On June 4, 2020, the U.S. Department of Health and Human Services (HHS) issued new Laboratory Data Reporting Guidance for COVID-19 Testing (Guidance) and related Frequently Asked Questions. Under the Guidance, in addition to providing the results of COVID-19 testing, laboratories will be required to report demographic information, including the patient’s age, race, ethnicity, sex, residence zip code, and county. The Guidance further recommends reporting the patient’s name, street address, date of birth, ordering provider address, and ordering provider phone number to state and/or local public health departments, although this data would not be collected by the Centers for Disease Control and Prevention (CDC) or HHS. Data for each test completed must be submitted within 24 hours of the results being known or determined, providing public health officials with “nearly real-time data.”
Reporting is required for both diagnostic and serologic testing, and the Guidance specifically includes laboratory testing that relies on home-based sample collection. Laboratories, defined to include “laboratories, non-laboratory testing locations, and other facilities or locations offering point-of-care testing or in-home testing related to SARS-CoV-2,” must comply with the new requirements by Aug. 1, 2020. The Guidance specifies that reporting should be made through existing channels to state or local public health departments that will, in turn, submit de-identified data to the CDC.

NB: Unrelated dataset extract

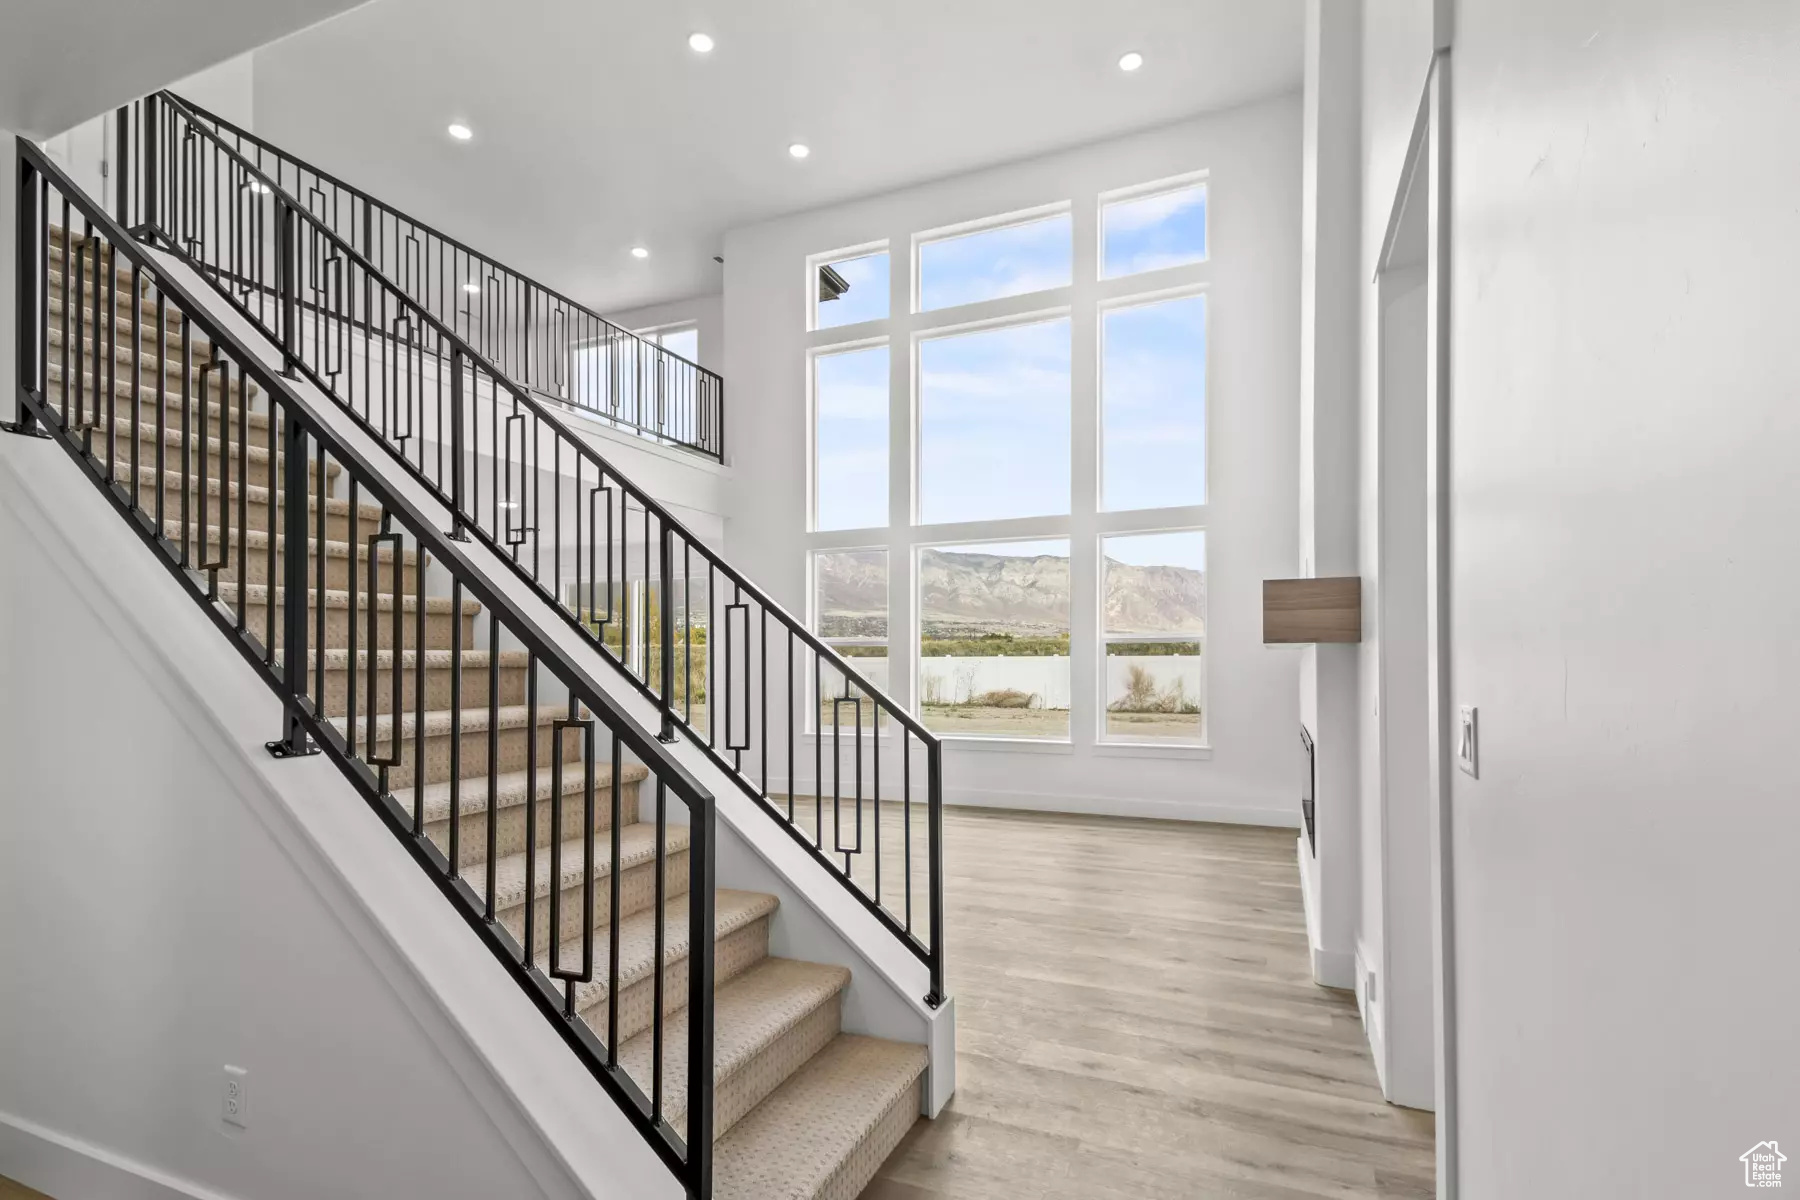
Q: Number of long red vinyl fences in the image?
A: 0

According to HHS, “[t]he new reporting requirements will provide information needed to better monitor disease incidence and trends by initiating epidemiologic case investigations, assisting with contact tracing, assessing availability and use of testing resources, and anticipating potential supply chain issues.” HHS also indicated that the requirements may help officials understand and address disproportionate impacts of COVID-19 on certain demographic groups and ensure equitable access to testing.
Although this reporting requirement is being imposed by HHS, it is unclear what impact the new data may have at a national level. Under HHS’s COVID-19 Strategic Testing Plan issued on May 24, 2020, states are largely responsible for developing and implementing their own COVID-19 testing strategies.